Through extensive discussions with retailers like REI, Eastern Mountain
Sports, L. L. Bean, and others emerged optimal pricing strategies at
wholesale and retail, creative in-store marketing, and colorful
packaging for the customer to protect the kayak when it is placed on a
vehicle roof rack. In other words, the collaborative retailers literally
told Farrow what decisions to make on pricing, marketing, and packaging
to optimize sales.
A
successful VAN process will elicit energy and initiative from those
self-selected to be involved because they know that business, the
environment, and communities are not separate. Explicit sustainability
strategies attract committed people and release their creativity. Dale
Vetter, an operations expert and Farrow's friend and former business
colleague, was drawn into the business bringing operating skills that
complemented Farrow's finance know-how and general management
experience. Vetter's creative redesign of the transport system that
moved the kayaks from the manufacturer to Walden's tiny warehouse and
office headquarters outside Boston resulted in dramatically improved
logistics efficiencies and reduced labor costs. The kayak seat supplier
was persuaded by Farrow and Vetter to take back its packaging,
ultimately saving itself money when it discovered a method to recycle
its packaging materials. This allowed Walden to avoid expensive
Boston-area waste disposal fees.
Farrow
has downplayed the challenges of creating his company, yet in its time
Walden Paddlers implemented an early model of sustainability innovation
that functioned under an innovative corporate structure. The company was
one of the earliest documented virtual corporations and continued to innovate in materials, product design,
transportation system, vendor relations, and wholesale buyer
collaborations. Farrow was a sincere, informed, and modest yet
passionate catalyst. Each VAN participant got hooked on his vision, and
Farrow worked to ensure their economic interests were aligned. Both
vision and potential returns were critical.
VAN
participants, along with Farrow, heard discouraging comments throughout
the start-up's early stages. Farrow laughed as he said, "You have to
get used to hearing 'no.' Your attitude has to be, 'so what'? So you
hear 'no' repeatedly". Farrow's casual way of talking about the implementation process masked
his determination, persistence, and willingness to learn and adapt and
to compromise when economic necessity required. The perfect would not
shut out the good. His attitude was contagious and created the required
commitment to make this idea fly. He commented on the people who said
"no" to him: "Those people just have less imagination. But those aren't
the ones you want to work with. Do people think I'm a little odd in my
passion for the vision? Sure, but you keep talking to people until you
find the right partners who believe and will work hard to make the
impossible happen".
The
Walden Paddlers case shows how you may need to create and inspire your
VAN while you are on the journey. If there are no precedents, the VAN
literally creates what it is doing as it goes forward. Farrow had only
one of the requirements needed to build a company: a vague idea backed
by some rough financial calculations. He needed a materials specialist
to design the first kayak from recycled plastic because he knew nothing
about designing kayaks and even less about materials science. He needed
manufacturers with knowledge of molding equipment. He needed operations
capability, administrative processes for health benefits and hiring,
transportation services, and retail and wholesale outlets. Yet within
eight years he had built a virtual corporation before "virtual" or
"network" organizations were recognized as legitimate forms for
business. He defied conventional wisdom on materials design and sold
high-performance, aesthetically attractive, 100 percent recycled and
recyclable recreational kayaks through nationally known retailer chains.

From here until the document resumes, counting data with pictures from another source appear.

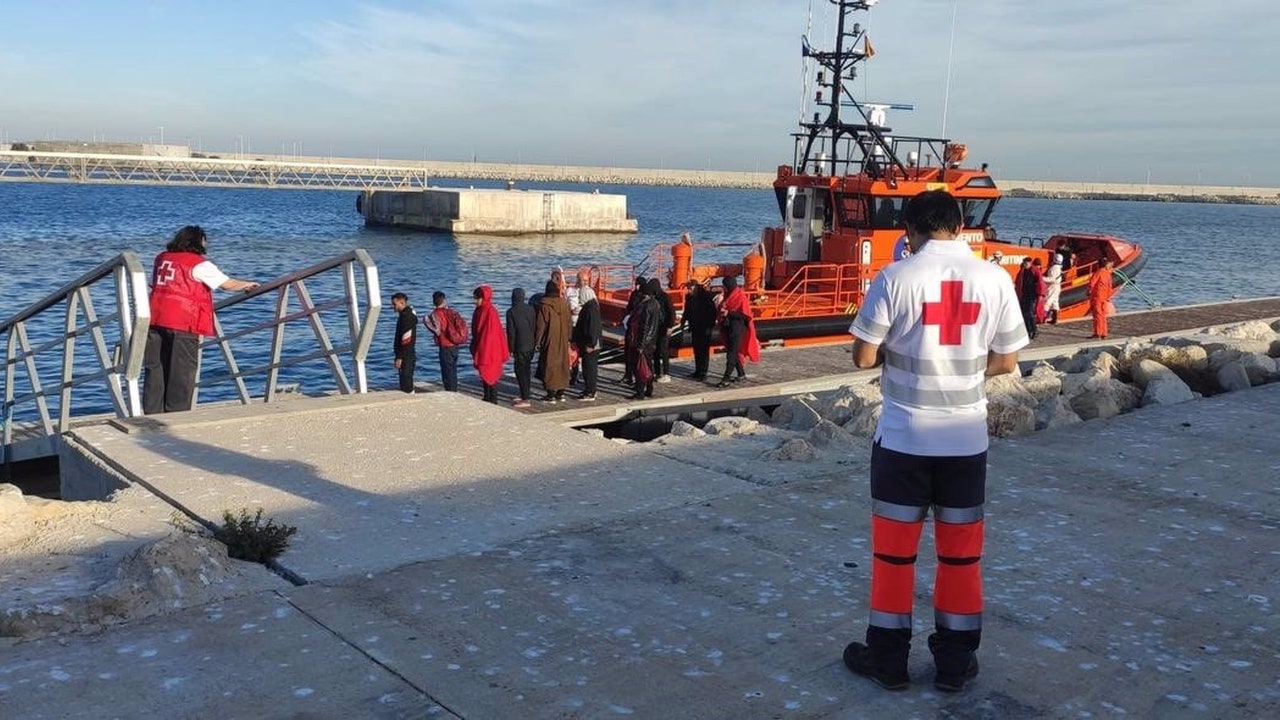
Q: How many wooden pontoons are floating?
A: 1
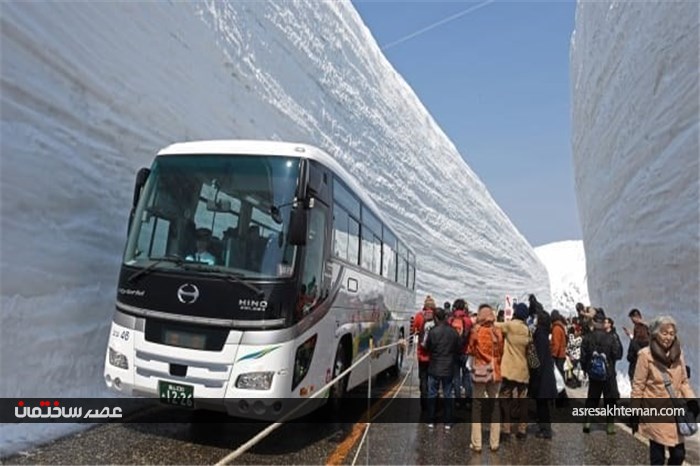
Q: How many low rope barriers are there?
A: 1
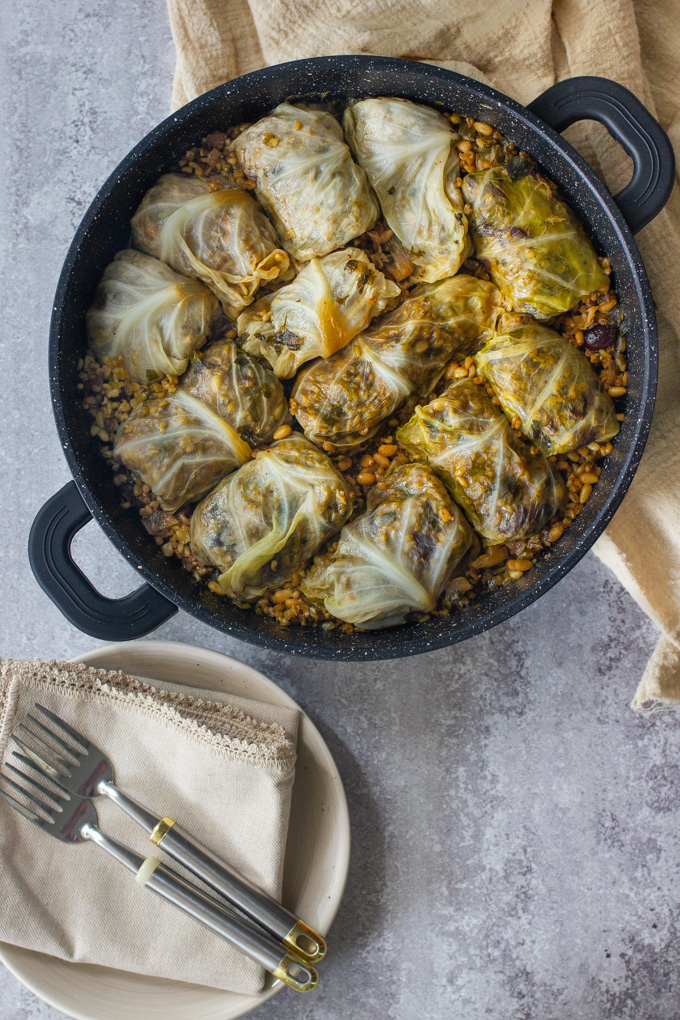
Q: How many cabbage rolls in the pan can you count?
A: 12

In addition, he sold his company at an undisclosed price, gave himself
time off to build a vacation home with his wife and three sons, then
took on a new corporate sustainability challenge with a small, growing
company. How did he do it? It was important that he didn't accept the
notion that his vision could not be realized. He formed his VAN of
like-minded others and together they made it real.
What
else can we learn from this case? Farrow questioned the conventional
business wisdom - a common practice among entrepreneurial individuals.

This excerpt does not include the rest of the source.